¿Y vos qué esperás para ir?


Ayer fue la tercera función de Impros Mínimas. Ayer terminé de leer el Principito. Ayer el elenco de la Tostadora la rompió. Ayer lloré. Mucho.

 

Historias de otras historias.

Como el zorro que sería dichoso a las 3 de saber que a las 4 vería al principito, así me siento yo cuando es viernes. Sólo sé que voy a ver algo que me gusta, lo que pasa después es siempre diferente.

Este viernes lxs chicxs de la Tostadora Teatro se hicieron cargo del escenario, transformándolo en un museo y más tarde en un call center, y de nuestras emociones, transportándonos del drama a la comedia, del silencio a la risa.

Para dar comienzo a la función se cuentan 6 historias, reales, que serán el puntapié para improvisar cada escena. En esta función todos los relatos aparecieron en la obra, de una u otra forma. Es perfecto que la vida de otras personas, las cuales quizás no conocemos, llegue a nosotros y nos enseñe algo. Siento que es un especie de conexión que se crea entre quien lo vivió, quien lo cuenta y quien lo ve.

Pensé en esto cuando, luego de que cada uno contara “su” historia, los escuché a todos lanzando frases al aire, sin escucharse (ni entre ellos ni a ellos mismos). Entonces me dije: Así somos las personas, inmersas en nuestro mundo hablando, sin saber de dónde sale ni hacia donde va. Pero esos desencuentros diarios se diluyen en la sala del fondo de Juan B. Poco bar. Allí estamos todos conectados.

Filosofía improvisada

¿Por qué si sabemos que nos merecemos algo mejor nos quedamos donde no lo vamos a conseguir? ¿Por qué dejamos que la vida diaria nos separe de lo que realmente deseamos? ¿Por qué matamos, postergamos u olvidamos nuestros sueños? ¿Por qué les exigimos a las personas que nos den lo que no tienen, no pueden o no quieren dar?

Esas fueron algunas de las preguntas que dispararon las actrices y los actores, sin saber a qué corazón llegarían, cómo o por qué. Cada historia, cada pregunta movilizó, despertó y generó algo, lo cual creo que es una de las funciones más importantes y fundamentales del arte.
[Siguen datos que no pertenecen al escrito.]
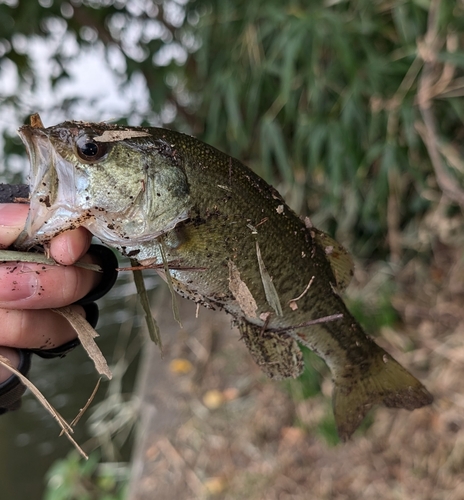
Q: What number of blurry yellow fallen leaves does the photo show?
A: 3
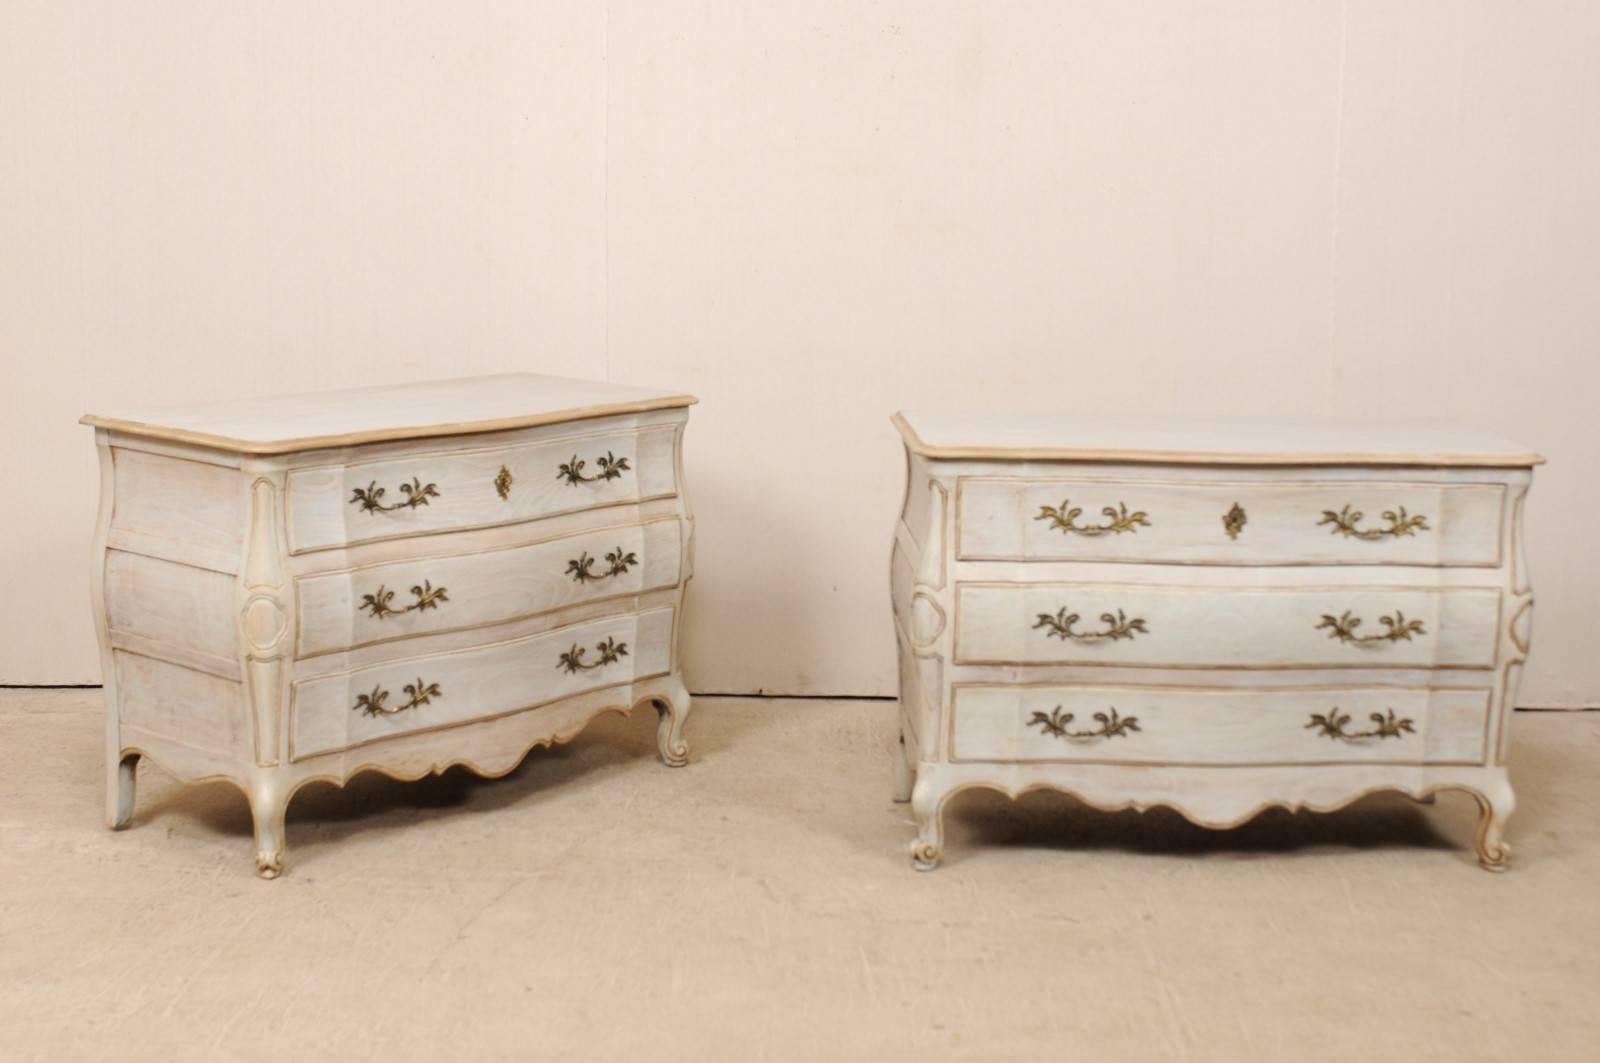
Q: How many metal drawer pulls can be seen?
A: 12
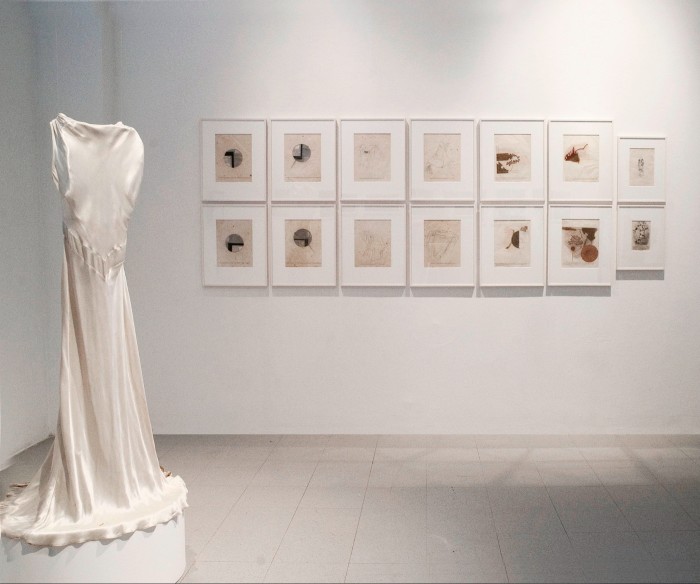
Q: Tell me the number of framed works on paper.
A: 14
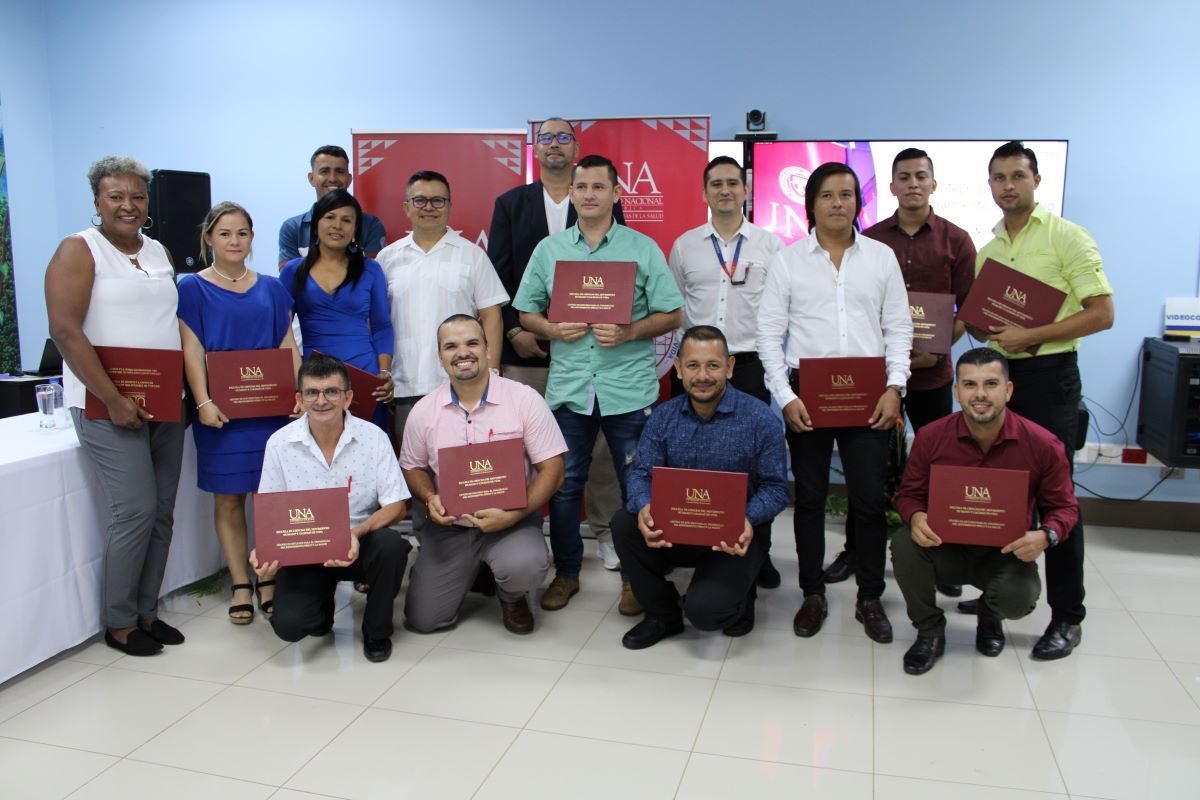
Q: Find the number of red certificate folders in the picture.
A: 11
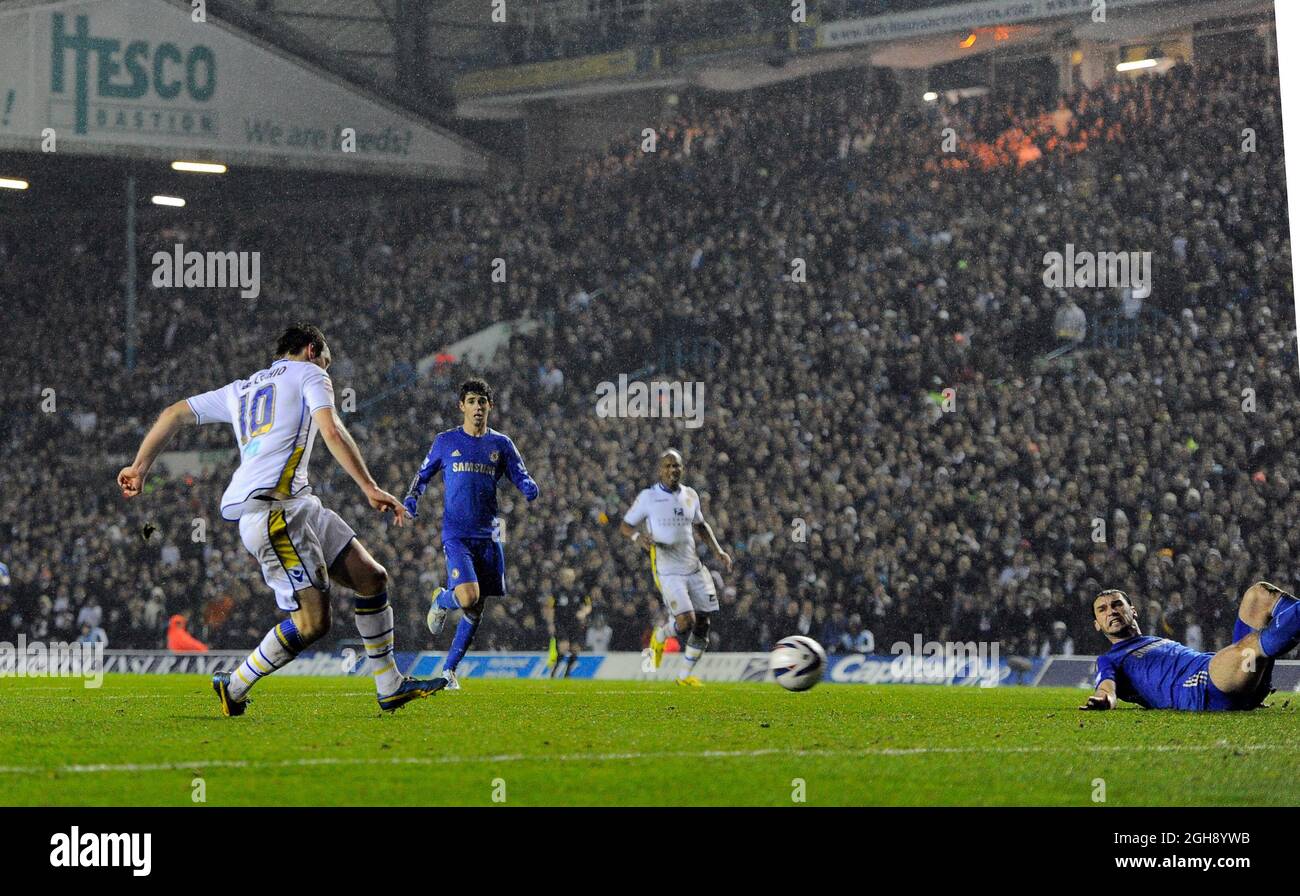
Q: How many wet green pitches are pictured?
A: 1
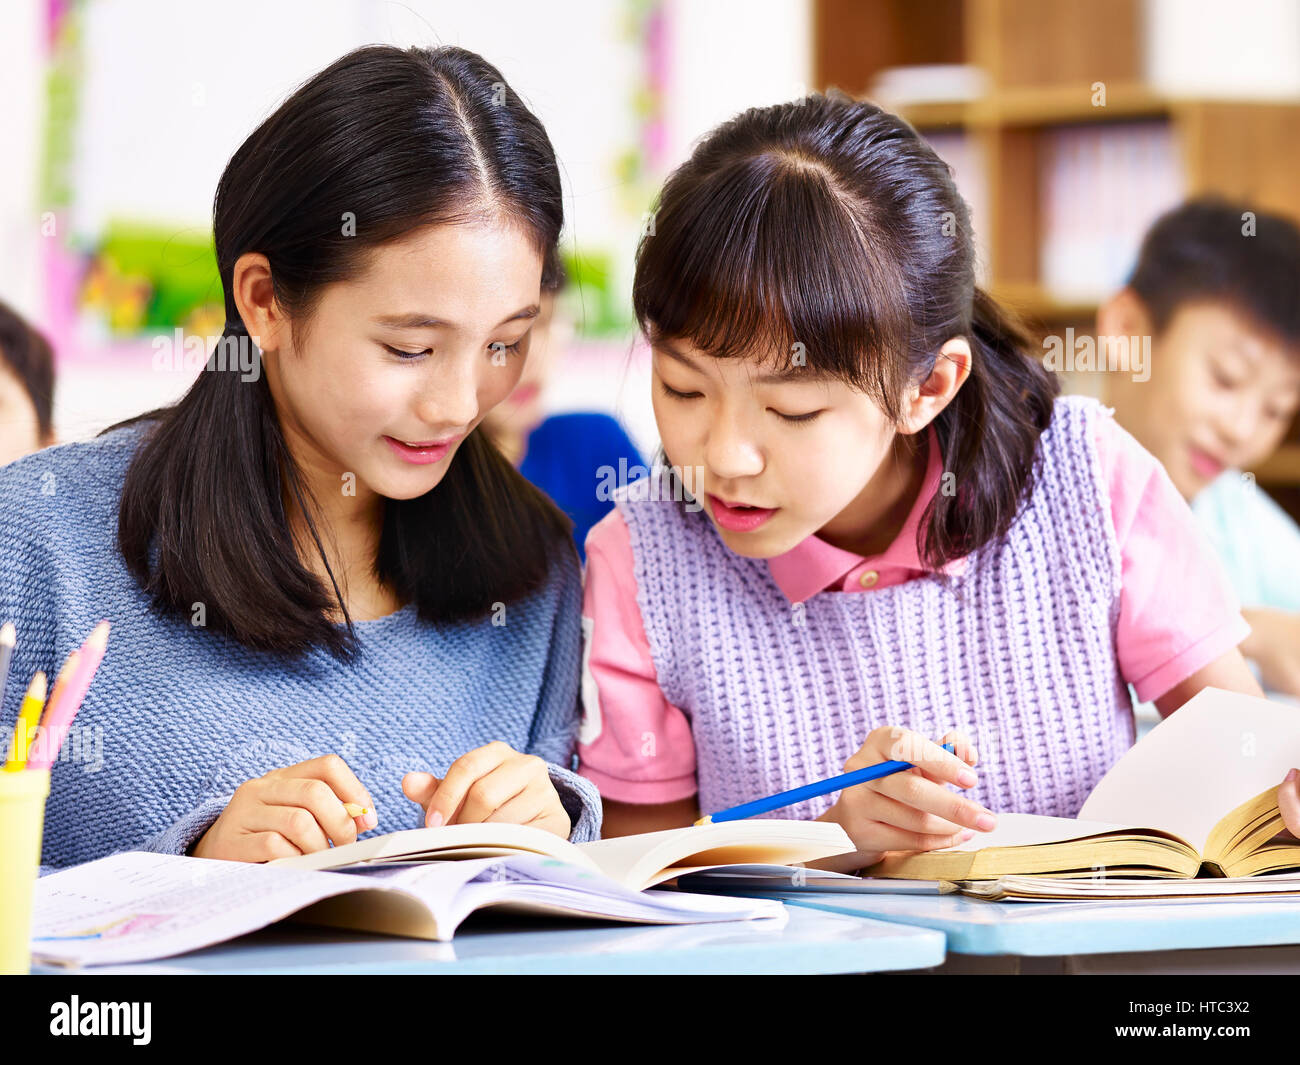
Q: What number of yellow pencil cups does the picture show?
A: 1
Impros mínimas tiene la capacidad de sembrar incertidumbre (al no darte las conclusiones, las respuestas, el chiste fácil), de hacerte reír hasta llorar o viceversa, de inspirarte (para mirar la vida – o la muerte – de otra manera) y sobretodo te hacen pensar. Gracias por todo eso a quienes forman parte de la Tostadora Teatro y a la talentosa Lila Medina, invitada especial de la función de ayer.

El calor de un rayo de sol en invierno, un vino con amigos, escuchar tu canción favorita en la radio son cosas tan lindas como ver Impros Mínimas.
Gracias a Vero Calderón, Agus Terranova, Eze Galdame, Gonza Merino, Nato Esteller, Joaquín Labanca, Seba Luna y Lucas Queno, y vayan por más.